Keli Schmidt said she was born wanting to sew, getting her first needle and thread at age three and learning how to operate a sewing machine by age eight.

The designer and clothes maker has worked freelance in the fashion industry for the past 15 years, creating patterns for Ontario brands. But now, she is making her mark by starting her own business, the Haliburton Clothing Co. She plans to launch her first line in June.

“Retail fashion is kind of hibernating right now, so I haven’t had a lot of work,” Schmidt said. “It just feels like the right moment. There’s such a wonderful arts community in Haliburton and I’m not aware of any other fashion designers operating here, so I thought there was a good opportunity.

“It’s just in my bones.”

The company is a one-woman operation, with Schmidt producing everything out of the Haliburton home she moved into last November. Her first line will include T-shirts, hoodies, dresses, pants, shorts and underwear.


“Like all artsy people, I have 1,000 ideas, so the challenge is to always stay focused and do one thing,” she said. “Just looking for some comfy clothes that would be great for life up here in the Highlands.”

Schmidt credited the Digital Comfort Studio for helping her online storefront. The Arts Council Haliburton Highlands program helped 14 local artists through a free six-week seminar to teach them digital marketing.
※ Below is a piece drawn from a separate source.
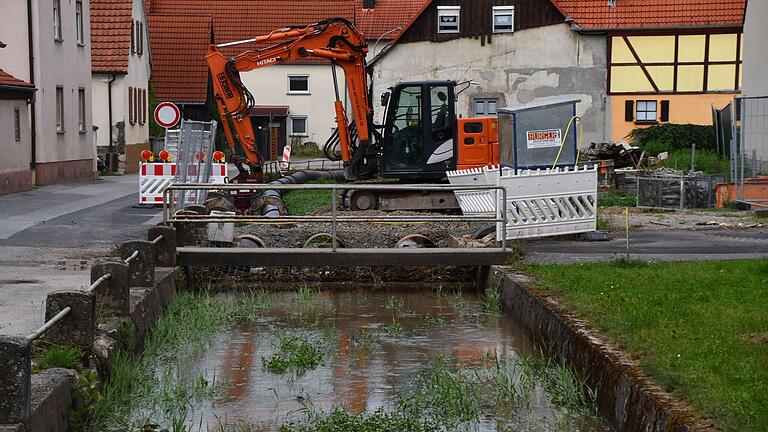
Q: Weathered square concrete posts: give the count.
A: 5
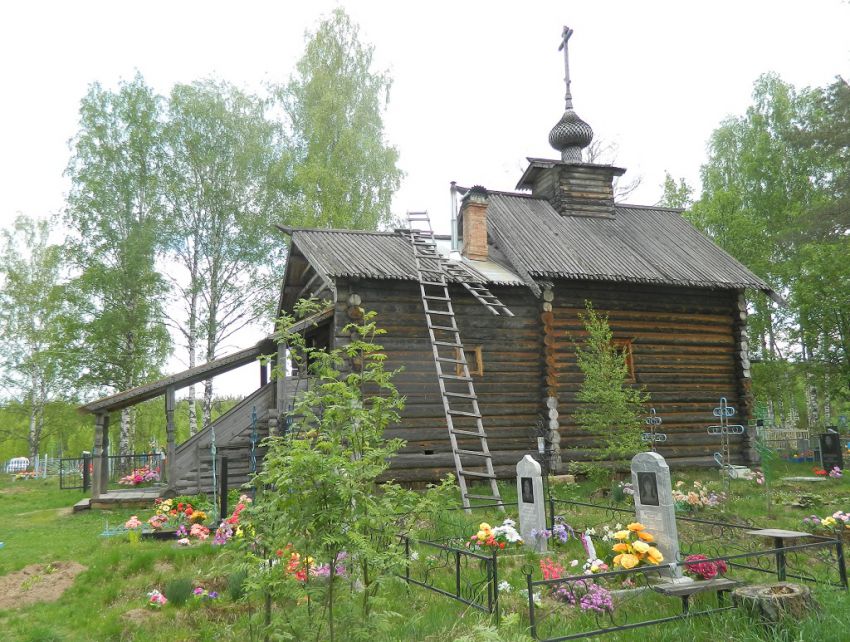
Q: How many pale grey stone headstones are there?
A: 2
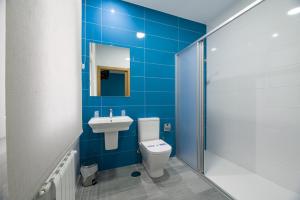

“I’m a sewer. I like to sit in my basement and make clothes,” Schmidt said. “All that world of online marketing was definitely a scary thing, so that has really helped.”

“We discovered that focusing on story was very beneficial. She just has a great story,” program coordinator Sandra Clarke said.

“She will definitely be very successful.”

Ethical production is also a focal point for Schmidt. She said she will price her clothing to providing for a fair, living wage. She added international clothes production has many issues with wages, and prices have not kept up with inflation.

“Just stop buying it isn’t the answer. It’s a very complex issue, but we have to start talking about it and being aware,” Schmidt said. “If you want to consume mindfully, the best way to do that is just to buy less stuff.”

Schmidt said her clothes are staying online for now, but she will gladly help anyone with fit to ensure they order the right size.

The designer said she would be glad if the business experiences enough success so that she can do it full-time.

“I hope people buy it and then I’ll just keeping making more clothes,” she said. “I make all my own clothes and I haven’t bought clothes for 17 years, so I have a very practical understanding of what works and what doesn’t.”